Every six months, I drink a vile potion of barium mixed with some sort of artificial flavoring. The berry is the easiest to force down, although I have recently discovered cappuccino, which is a close second. I extend my arm and a nurse searches for a good vein into which to inject the radioactive dye. After several pokes, I suggest that they use my port. They aren’t trained to access it in this department or so I am told. Ah, modern medicine with narrow specialties. The lights are dimmed, and I sit quietly for an hour while the stuff makes its way through my circulatory system. It can’t be good for me to have that kind of poison in my body, I figure, but I am left with little choice. Finally, I am led into the procedure room where I am told to lie on a narrow table which slowly moves through the long tube, taking pictures of every inch of my body. The process seems to take forever, and I make use of the time humming show tunes. I am grateful that I am not claustrophobic. Of course, I talk to God, praying that the film doesn’t light up like the Christmas tree at Rockefeller Center.

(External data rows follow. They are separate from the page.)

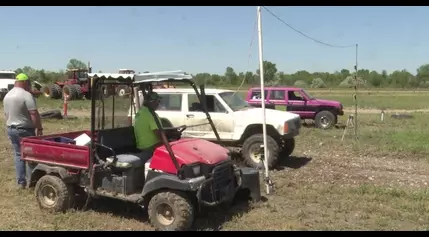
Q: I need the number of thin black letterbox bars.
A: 2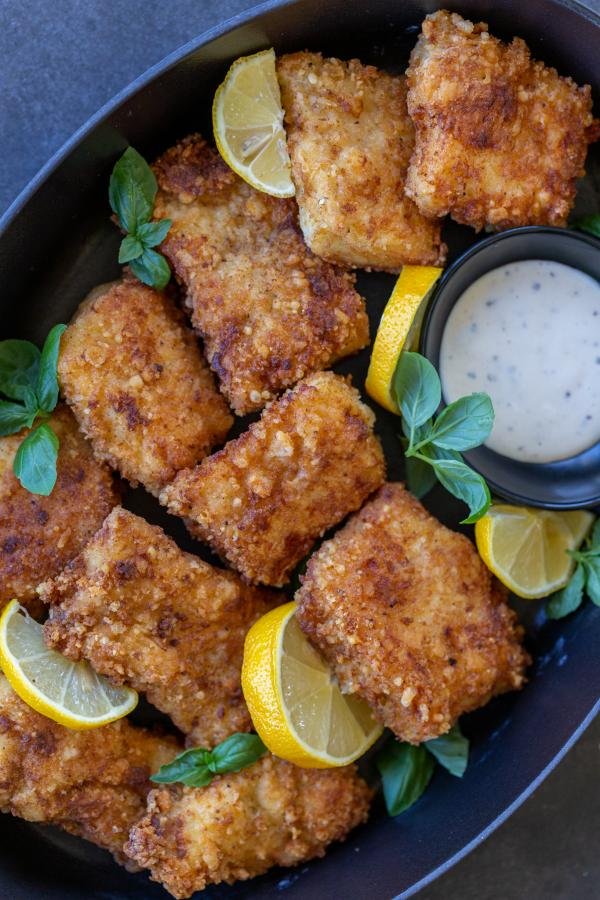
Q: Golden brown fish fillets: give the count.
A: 10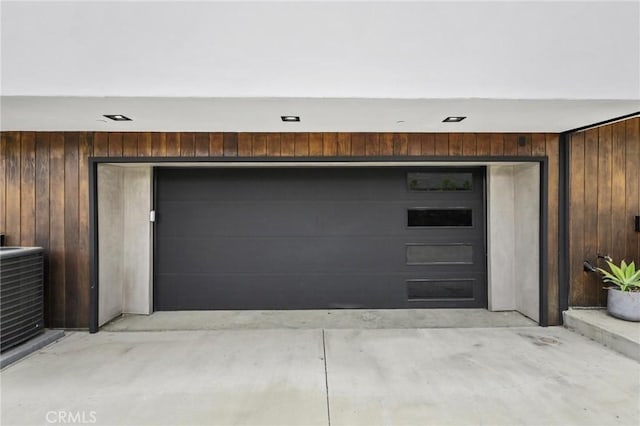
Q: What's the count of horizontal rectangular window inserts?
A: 4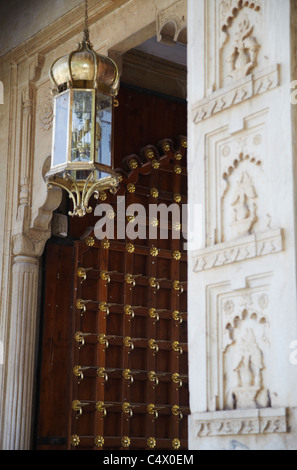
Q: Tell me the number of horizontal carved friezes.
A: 3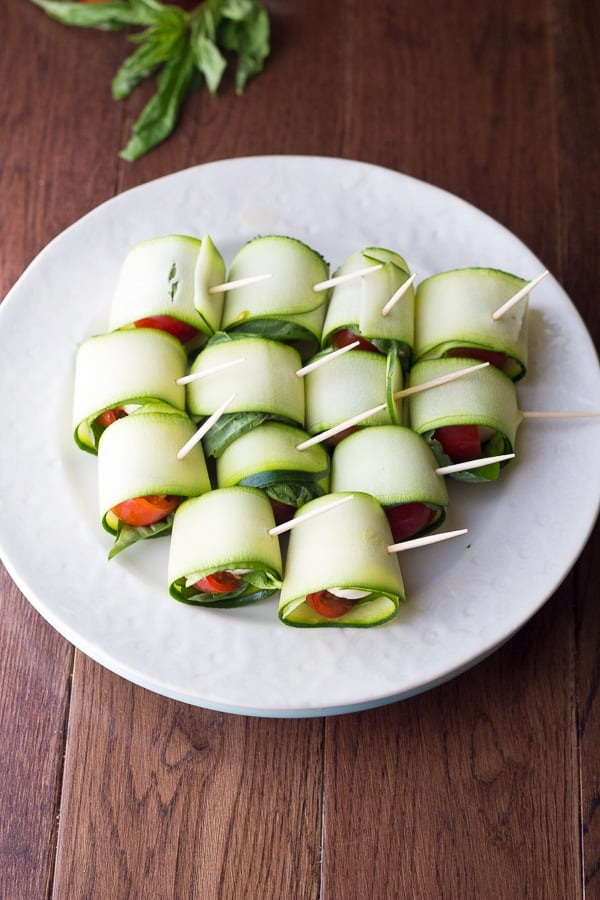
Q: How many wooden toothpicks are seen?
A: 13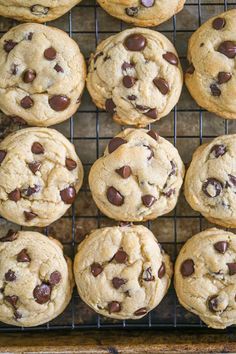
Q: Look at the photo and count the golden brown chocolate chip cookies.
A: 11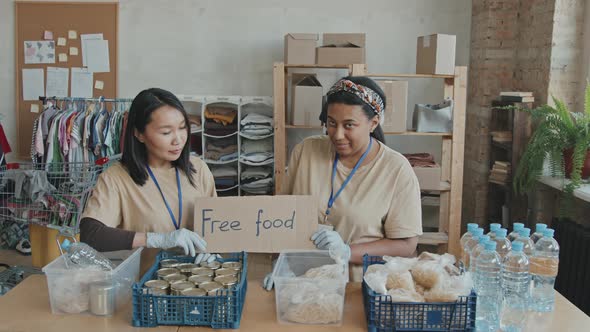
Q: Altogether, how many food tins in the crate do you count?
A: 15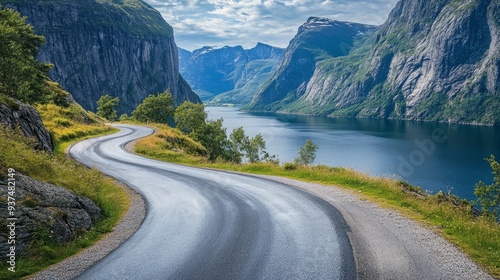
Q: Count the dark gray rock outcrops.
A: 2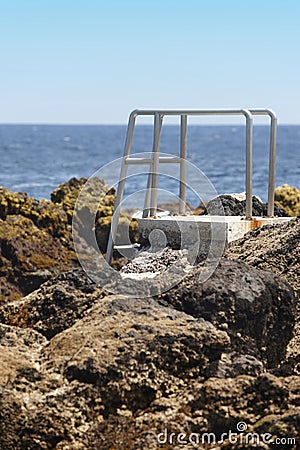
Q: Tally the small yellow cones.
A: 0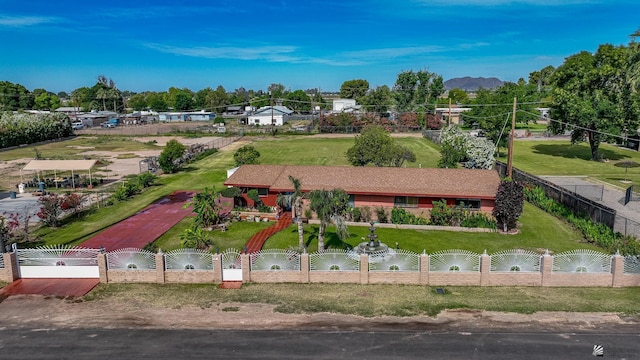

The technician helps me off the table and tells me to drink lots of water over the next twenty-hour hours. Then, he launches into his spiel about the results being forwarded to my oncologist. I mentally calculate when I might be notified, factoring in the number of folks whose hands must touch the report before it is marked official. The waiting is the hardest part. If I had patience, I'd be a doctor. Yes, I know, bad pun. I may have used it before. Sorry.


Most people happily exist without knowing what could happen, what uncertainty awaits them. They don’t think of adverse outcomes or fret about sinister possibilities. They don’t worry about tomorrow and freely live in a place called denial. No, they don’t fear that which has not yet happened. Gee, I envy those folks. I used to be one of them.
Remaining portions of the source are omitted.